*Assignment*
Return the entries below verbatim. Pictures stay out.

*Records for the task*
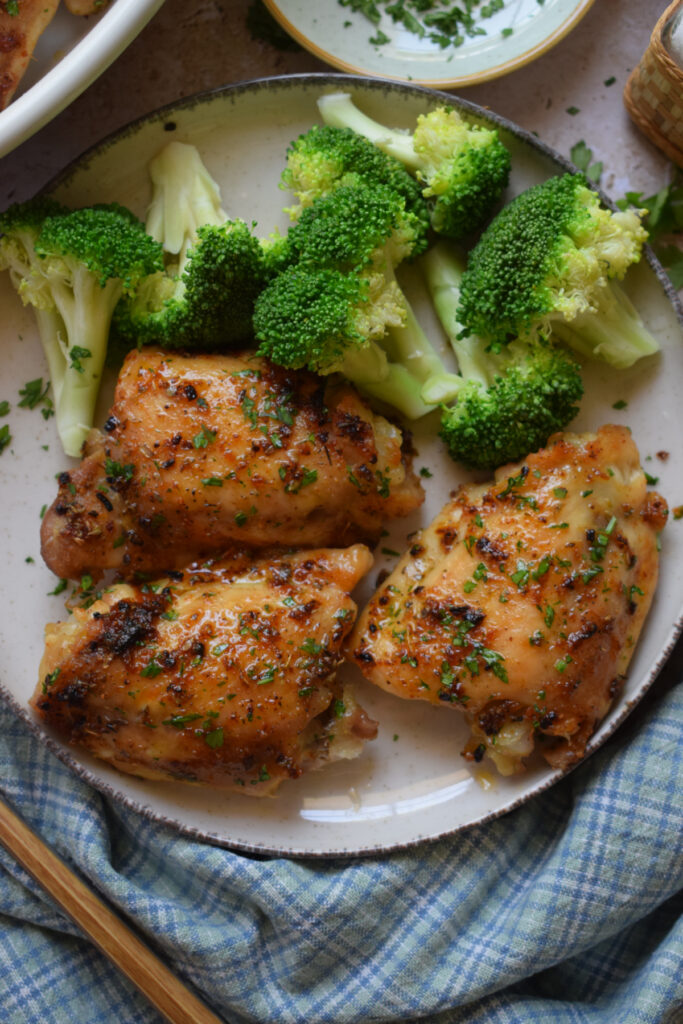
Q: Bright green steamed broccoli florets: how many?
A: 8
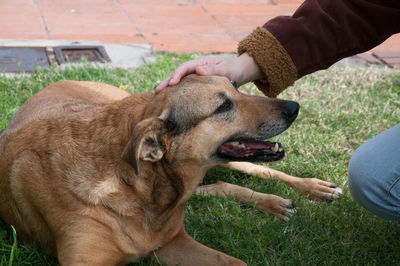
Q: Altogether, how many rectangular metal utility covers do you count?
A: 2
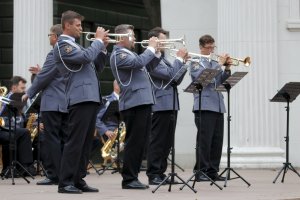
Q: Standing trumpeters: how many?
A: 4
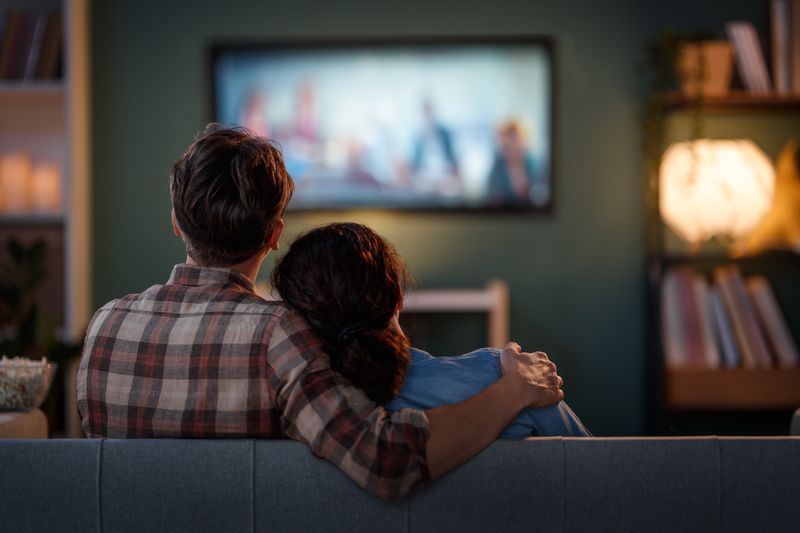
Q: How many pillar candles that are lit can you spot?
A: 2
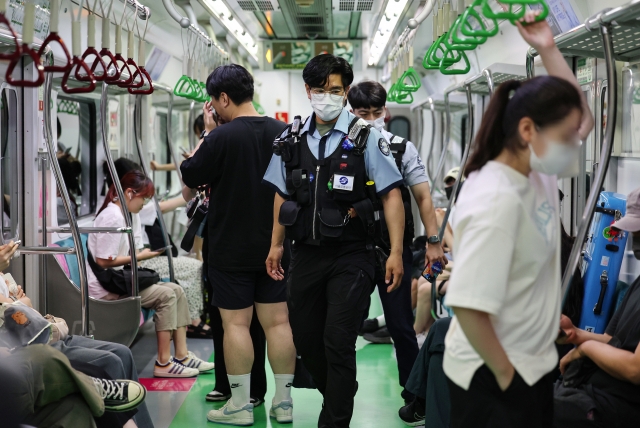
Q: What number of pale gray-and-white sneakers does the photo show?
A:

*The completed task*
Q: Bright green steamed broccoli florets: how many?
A: 8
Q: Altogether, how many rectangular metal utility covers do you count?
A: 2
Q: Standing trumpeters: how many?
A: 4
Q: How many pillar candles that are lit can you spot?
A: 2
Q: What number of pale gray-and-white sneakers does the photo show?
A:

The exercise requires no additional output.